_WHAT THE TASK REQUIRES_. From the entries below, gather every line containing the string "many".

[[ WORKING DATA open ]]

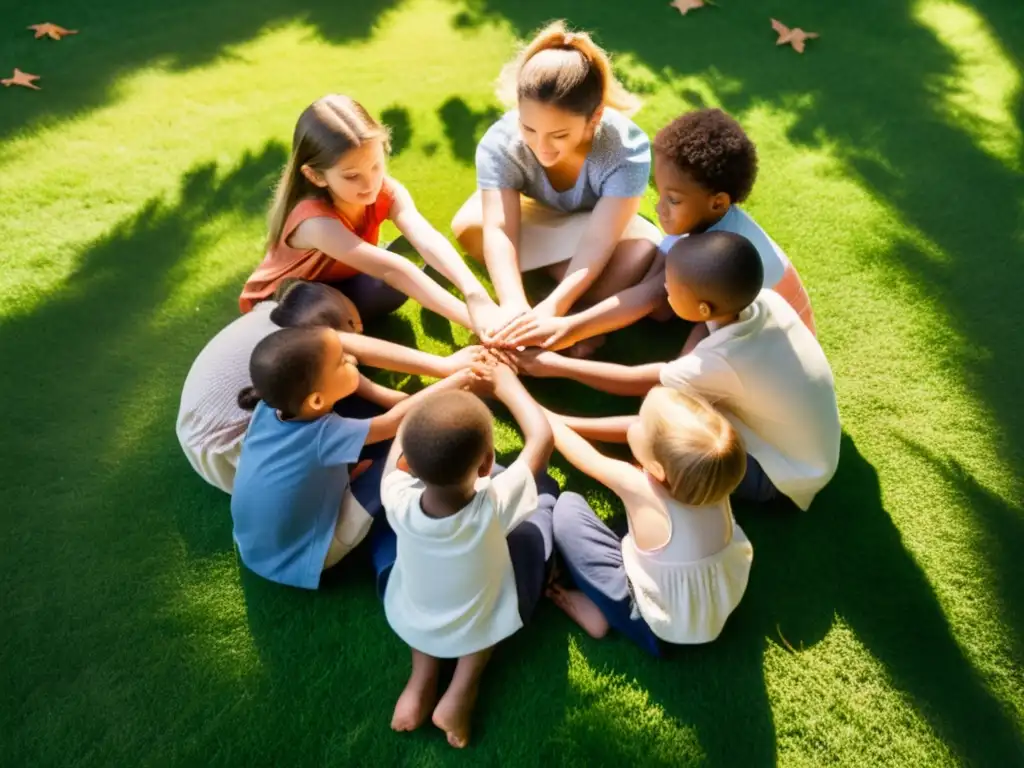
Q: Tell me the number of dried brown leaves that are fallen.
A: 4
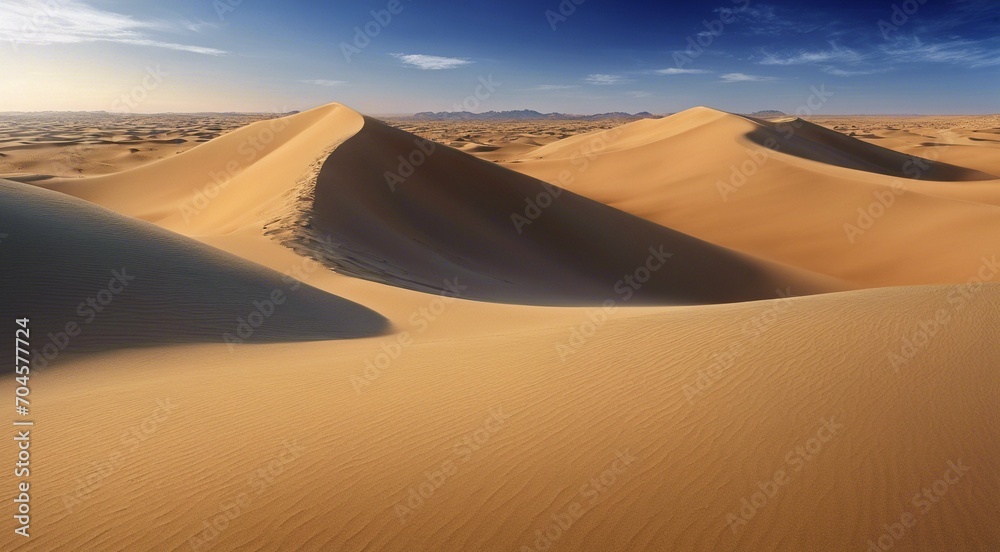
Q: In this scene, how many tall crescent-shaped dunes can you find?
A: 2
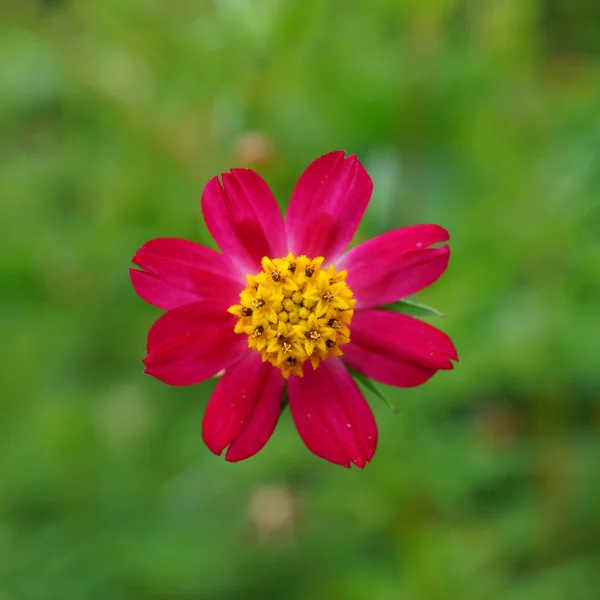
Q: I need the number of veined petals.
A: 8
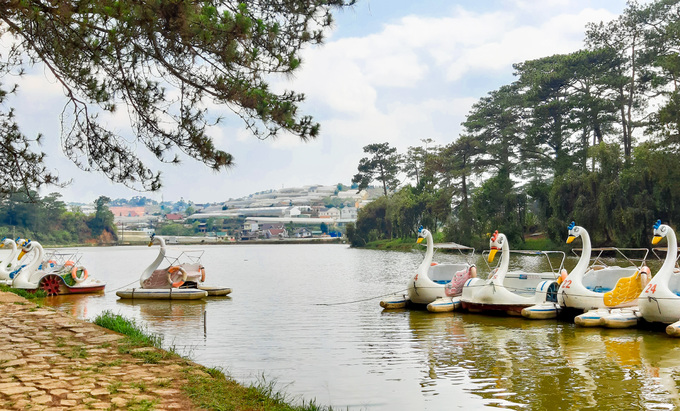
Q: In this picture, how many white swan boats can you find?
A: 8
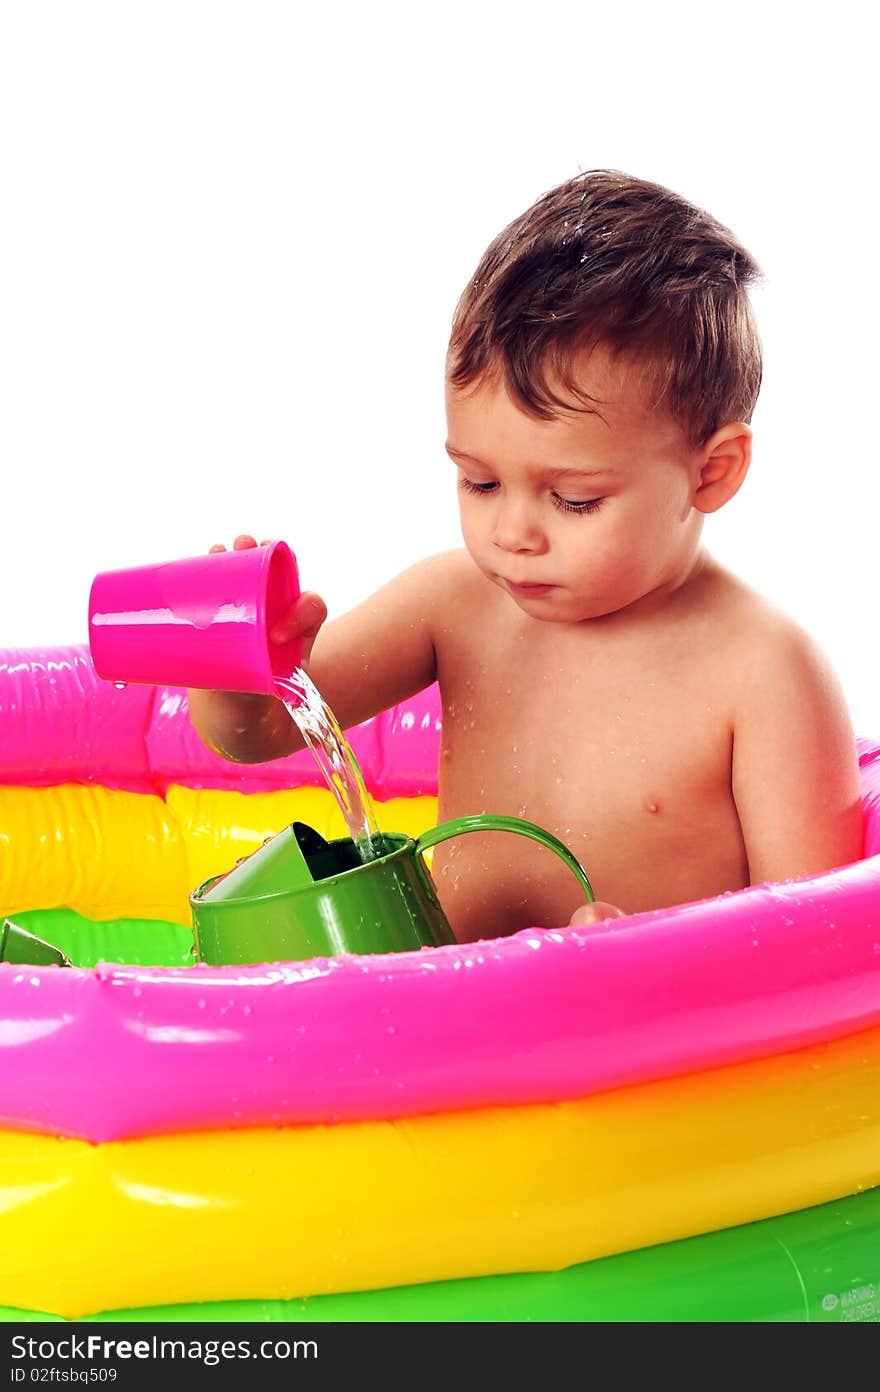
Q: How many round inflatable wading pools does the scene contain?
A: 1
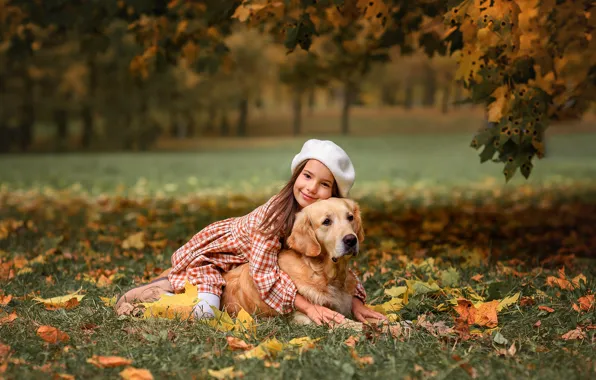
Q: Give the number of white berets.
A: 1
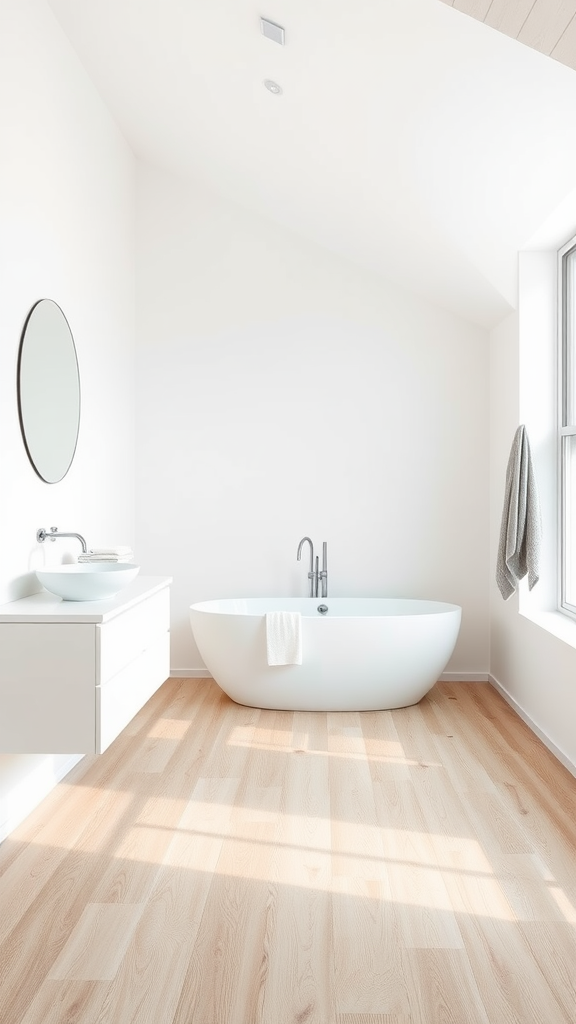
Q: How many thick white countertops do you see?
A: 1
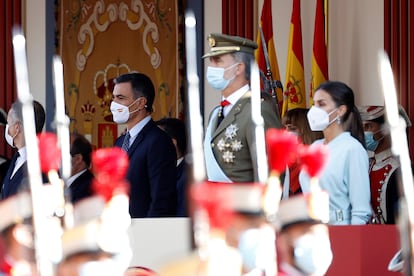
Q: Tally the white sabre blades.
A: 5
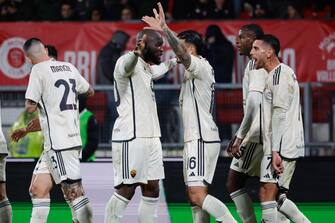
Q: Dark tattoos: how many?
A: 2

[[ WORKING DATA closed ]]
[[ WORKING DATA open ]]

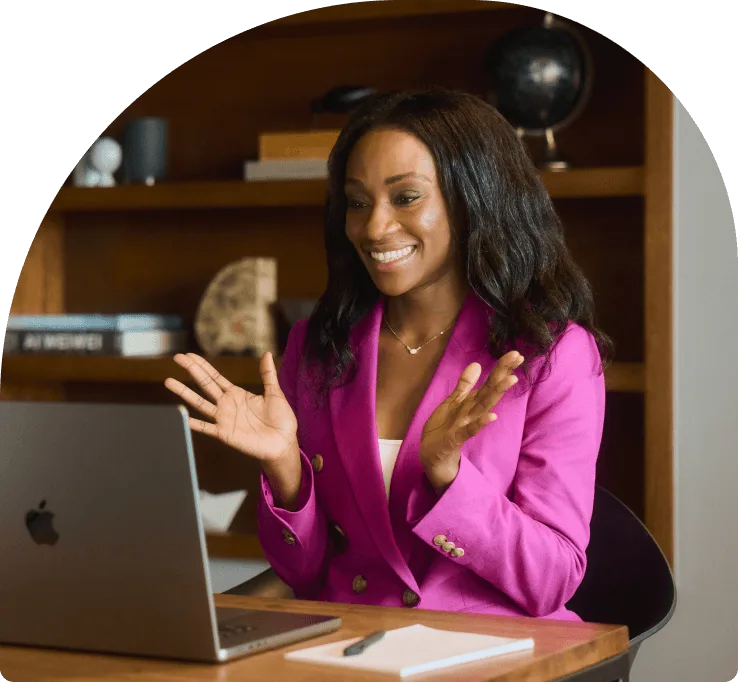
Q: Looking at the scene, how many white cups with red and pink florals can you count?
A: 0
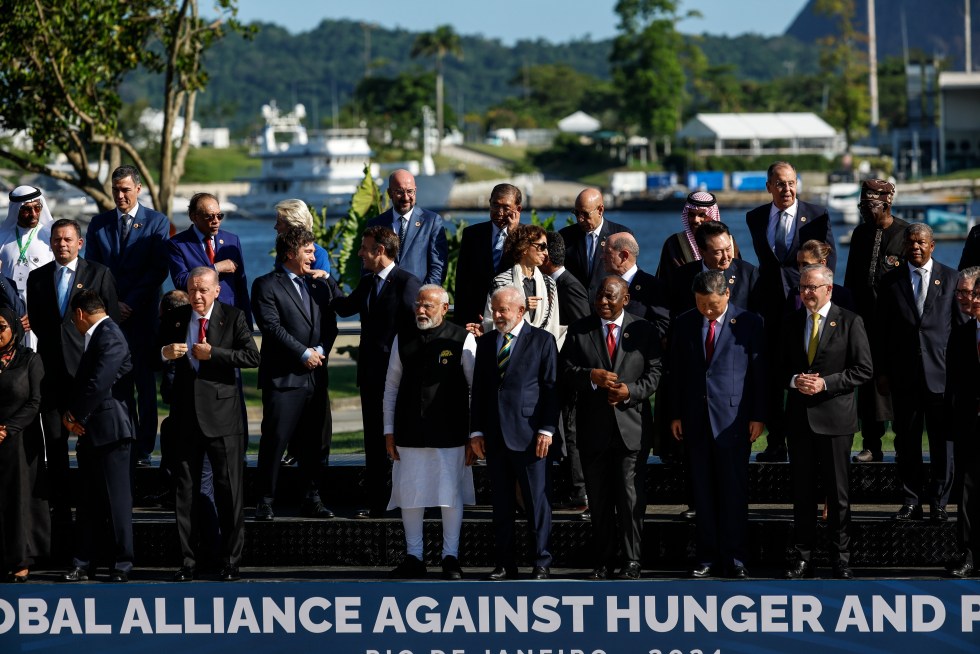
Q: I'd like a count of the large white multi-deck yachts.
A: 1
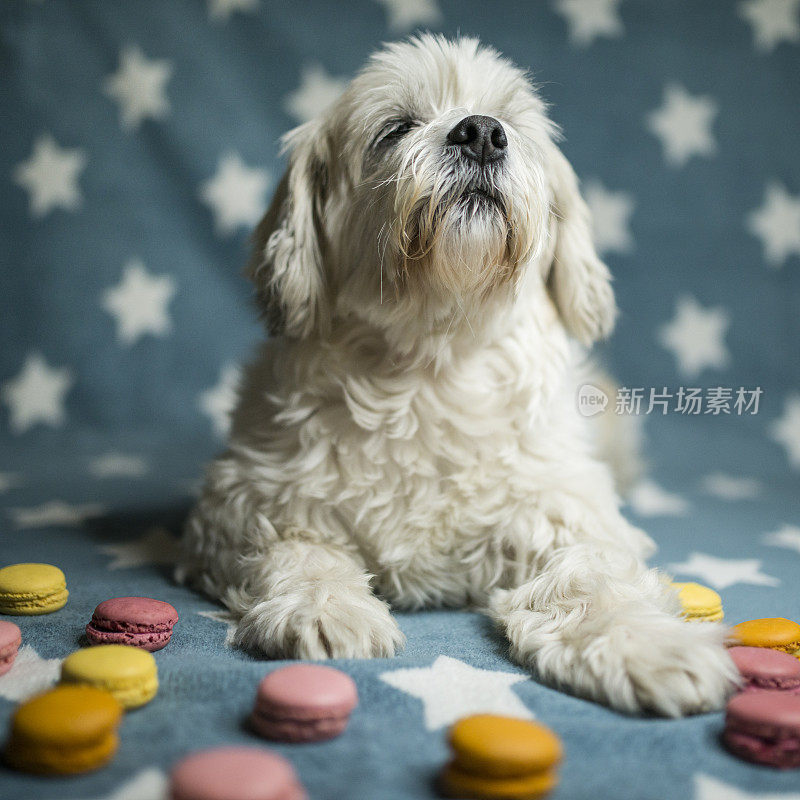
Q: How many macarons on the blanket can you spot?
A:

[[ WORKING DATA closed ]]
[[ WORKING DATA open ]]

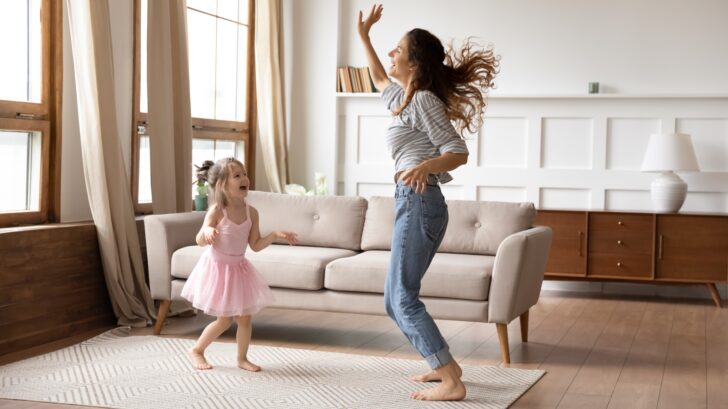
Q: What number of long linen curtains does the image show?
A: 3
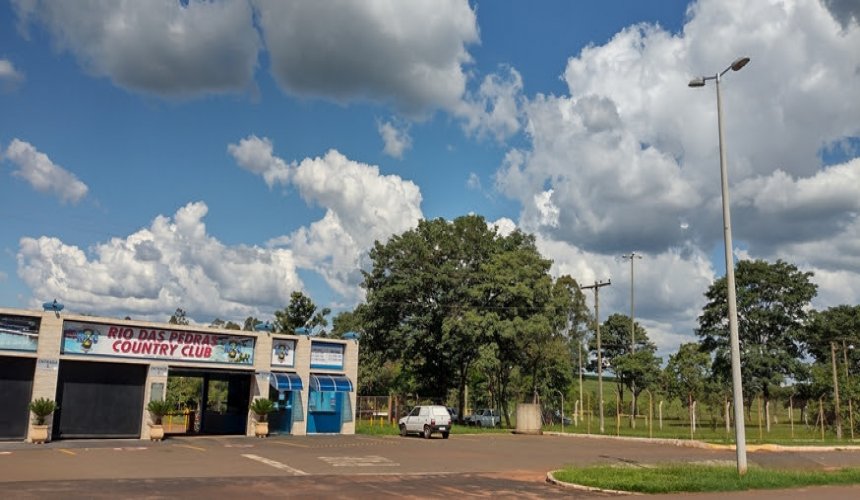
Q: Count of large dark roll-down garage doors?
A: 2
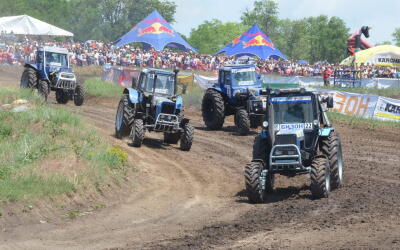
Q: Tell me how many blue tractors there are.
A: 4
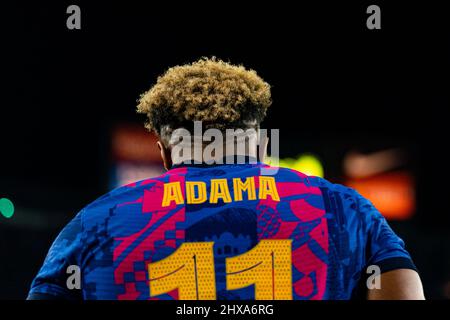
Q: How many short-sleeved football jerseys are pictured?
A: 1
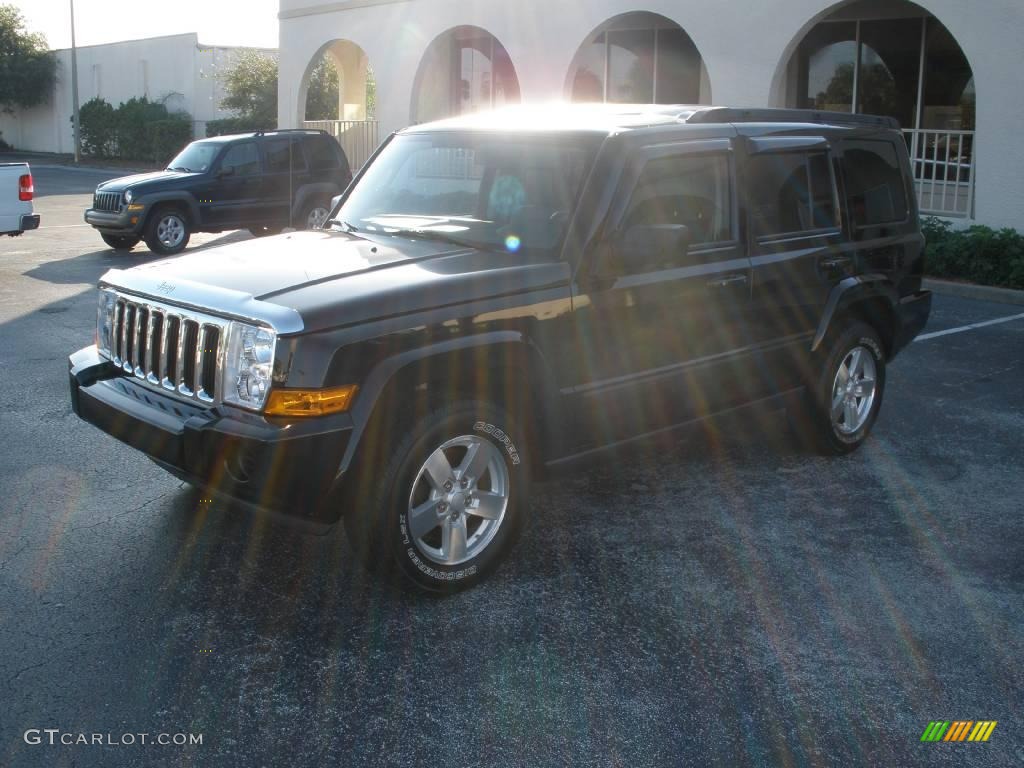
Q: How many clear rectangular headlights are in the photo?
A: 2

[[ WORKING DATA closed ]]

_EXPECTED ANSWER_.
Q: In this scene, how many tall crescent-shaped dunes can you find?
Q: In this picture, how many white swan boats can you find?
Q: How many round inflatable wading pools does the scene contain?
Q: How many thick white countertops do you see?
Q: Dark tattoos: how many?
Q: Looking at the scene, how many white cups with red and pink florals can you count?
Q: How many macarons on the blanket can you spot?
Q: Tell me how many blue tractors there are.
Q: How many short-sleeved football jerseys are pictured?
Q: How many clear rectangular headlights are in the photo?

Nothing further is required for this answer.